DJV - 3 days ago 4
Python Question

# Is it possible to effectively initialize bytearray with non-zero value?

I need to have huge boolean array. All values should be initialized as "True":

``````arr = [True] * (10 ** 9)
``````

But created as above it takes too much memory. So I decided to use
`bytearray`
for that:

``````arr = bytearray(10 ** 9)  # initialized with zeroes
``````

Is it possible to initialize
`bytearray`
with
`b'\x01'`
as effectively as it is initialized by
`b'\x00'`
?

I understand I could initialize
`bytearray`
with zeros and inverse my logic. But I'd prefer not to do that if possible.

timeit:

``````>>> from timeit import timeit
>>> def f1():
...   return bytearray(10**9)
...
>>> def f2():
...   return bytearray(b'\x01'*(10**9))
...
>>> timeit(f1, number=100)
14.117428014000325
>>> timeit(f2, number=100)
51.42543800899875
``````

Consider using NumPy for this sort of thing. On my computer, `np.ones` (which initializes an array of all-1 values) with boolean "dtype" is just as fast as the bare `bytearray` constructor:

``````>>> import numpy as np
>>> from timeit import timeit
>>> def f1(): return bytearray(10**9)
>>> def f2(): return np.ones(10**9, dtype=np.bool)
>>> timeit(f1, number=100)
24.9679438900057
>>> timeit(f2, number=100)
24.732190757000353
``````

If you don't want to use third-party modules, another option with competitive performance is to create a one-element `bytearray` and then expand that, instead of creating a large byte-string and converting it to a bytearray.

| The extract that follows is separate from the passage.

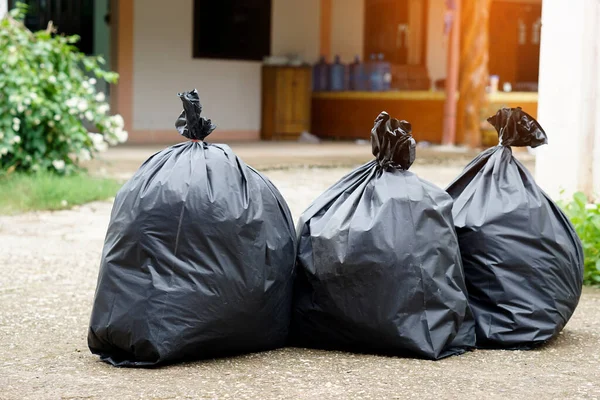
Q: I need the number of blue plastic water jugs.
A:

``````>>> def f3(): return bytearray(b'\x01')*(10**9)
>>> timeit(f3, number=100)
24.842667759003234
``````

Since my computer appears to be slower than yours, here is the performance of your original option for comparison:

``````>>> def fX(): return bytearray(b'\x01'*(10**9))
>>> timeit(fX, number=100)
56.61828187300125
``````

Cost in all cases is going to be dominated by allocating a decimal gigabyte of RAM and writing to every byte of it. `fX` is roughly twice as slow as the other three functions because it has to do this twice. A good rule of thumb for you to remember when working with code like this is: minimize the number of allocations. It may be worth dropping down to a lower-level language in which you can explicitly control allocation (if you don't know any such language already, I recommend Rust).